Repeat each entry exactly. Drop every image.

---*---

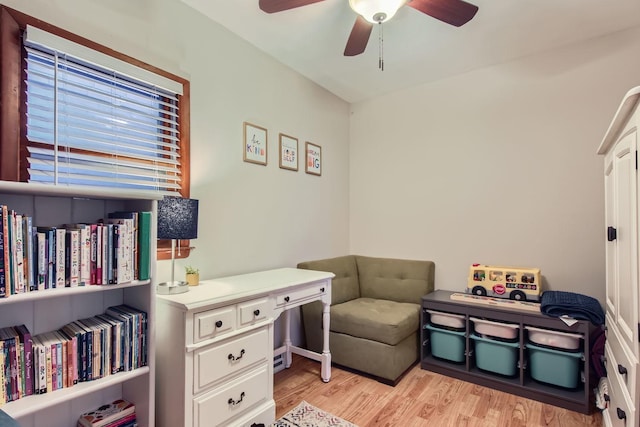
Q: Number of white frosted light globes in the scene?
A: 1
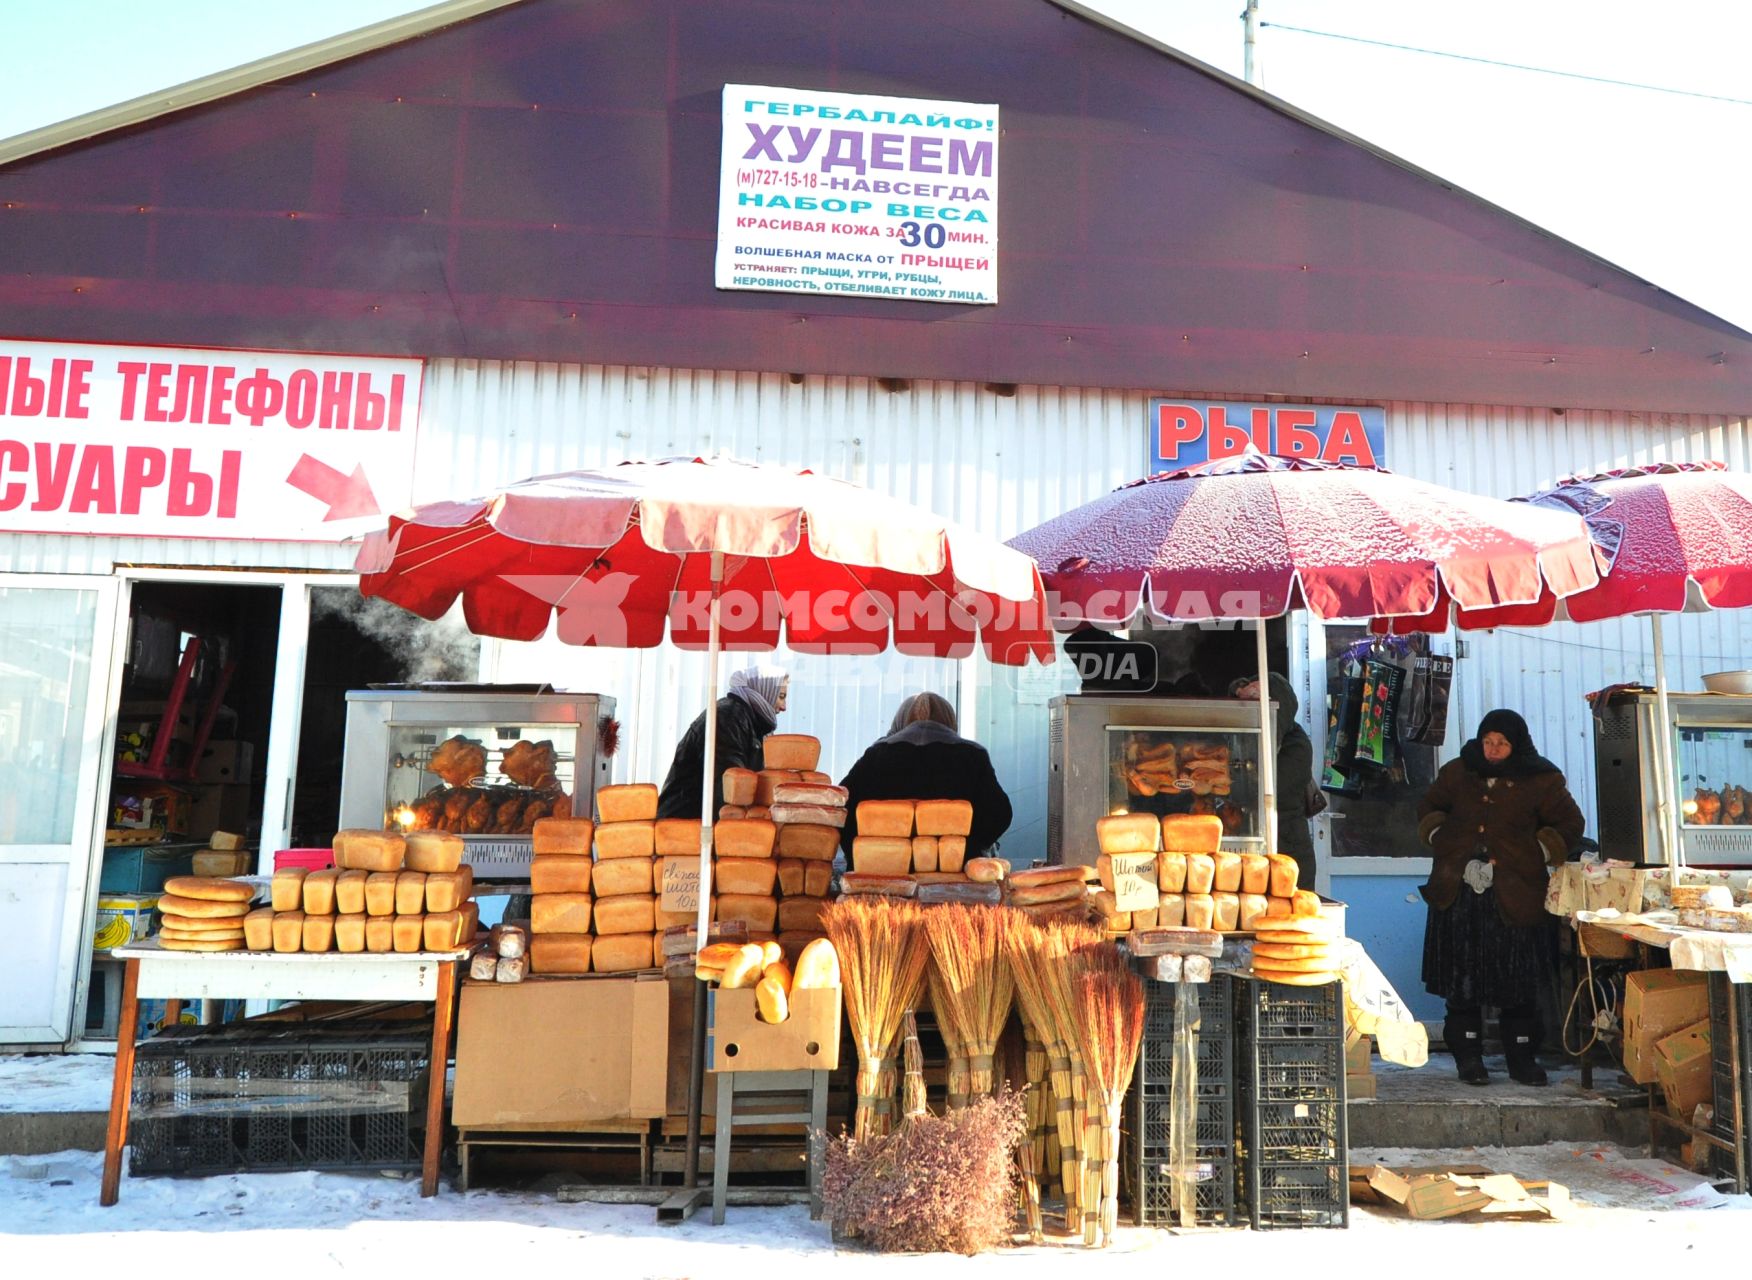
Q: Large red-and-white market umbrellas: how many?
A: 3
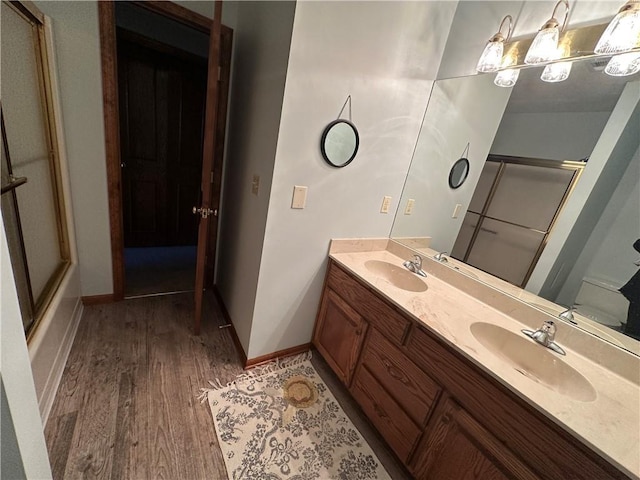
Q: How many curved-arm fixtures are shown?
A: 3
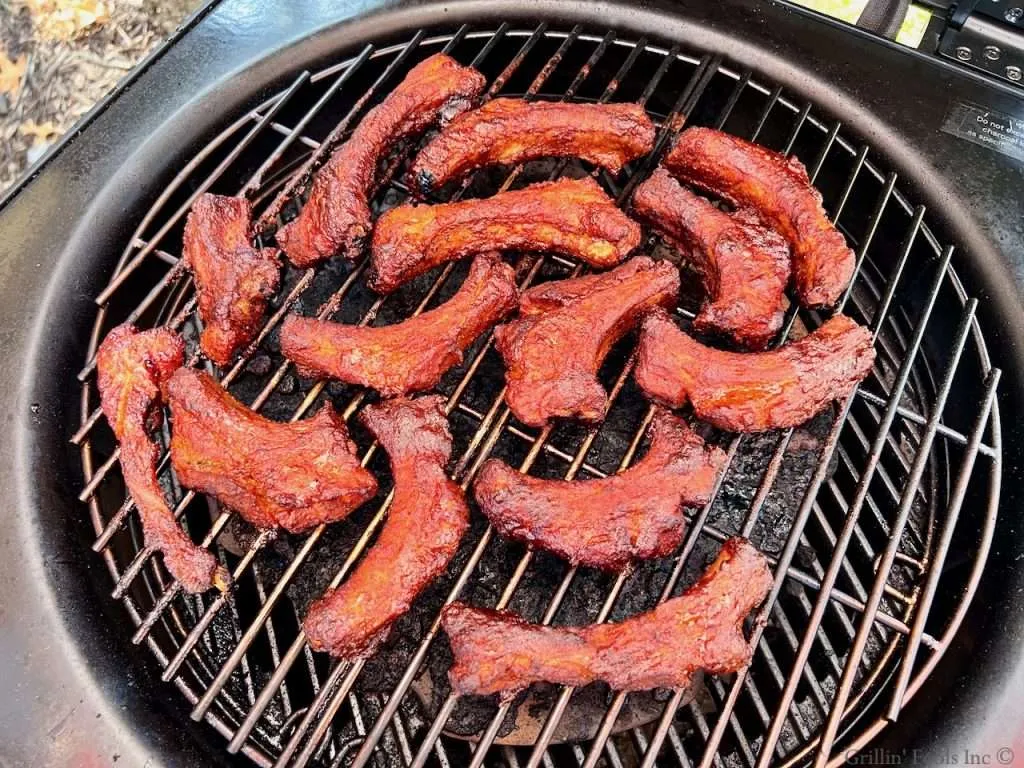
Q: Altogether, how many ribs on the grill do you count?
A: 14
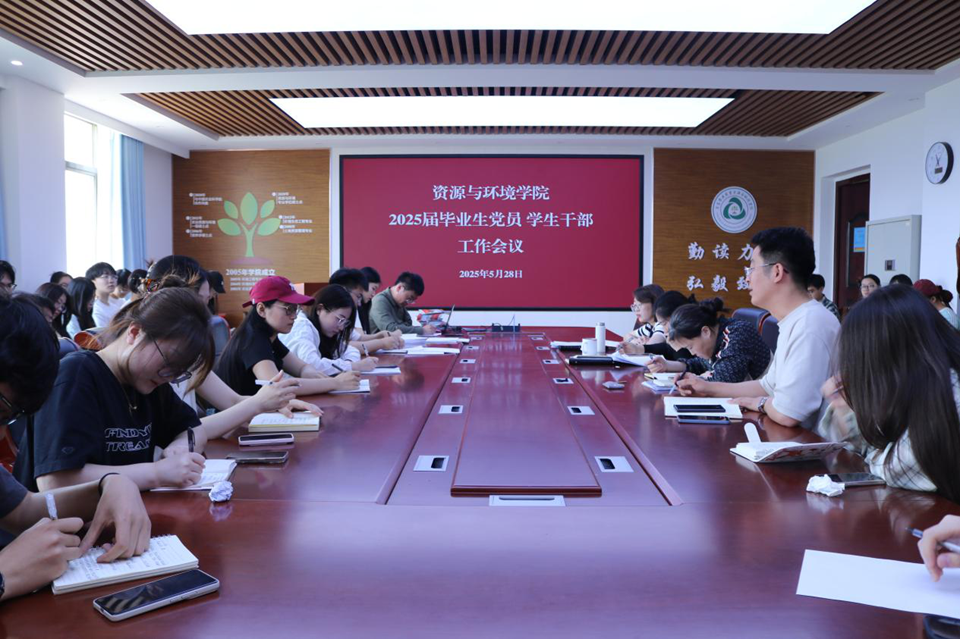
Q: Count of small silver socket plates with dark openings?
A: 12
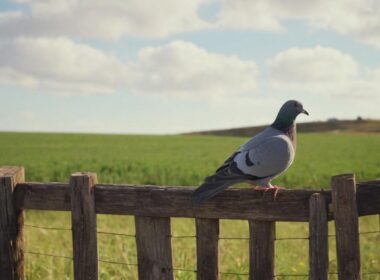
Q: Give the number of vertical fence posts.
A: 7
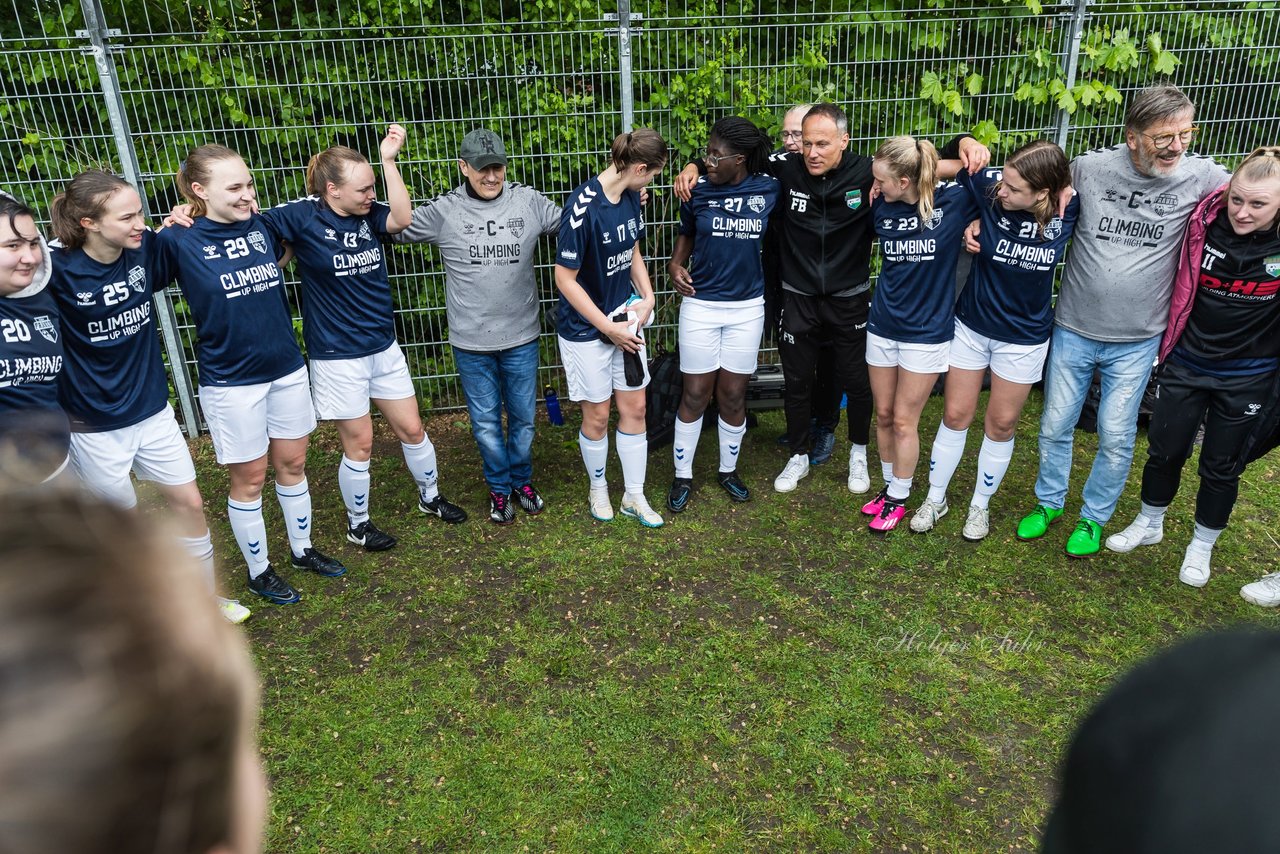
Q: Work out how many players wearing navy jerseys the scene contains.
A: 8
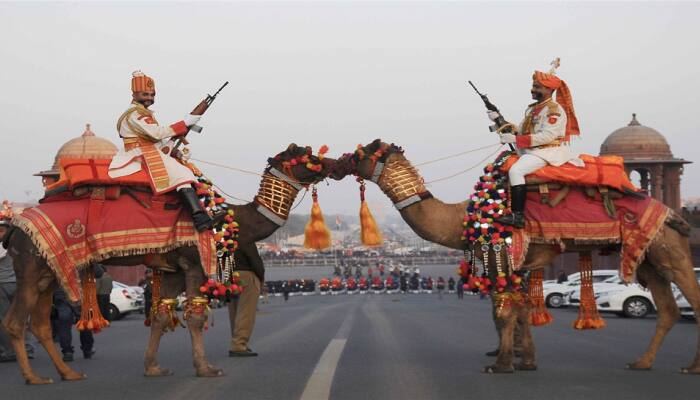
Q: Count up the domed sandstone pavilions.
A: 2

---*---

▸ **Task answer**:
Q: Number of white frosted light globes in the scene?
A: 1
Q: Large red-and-white market umbrellas: how many?
A: 3
Q: How many curved-arm fixtures are shown?
A: 3
Q: Altogether, how many ribs on the grill do you count?
A: 14
Q: Count of small silver socket plates with dark openings?
A: 12
Q: Give the number of vertical fence posts.
A: 7
Q: Work out how many players wearing navy jerseys the scene contains.
A: 8
Q: Count up the domed sandstone pavilions.
A: 2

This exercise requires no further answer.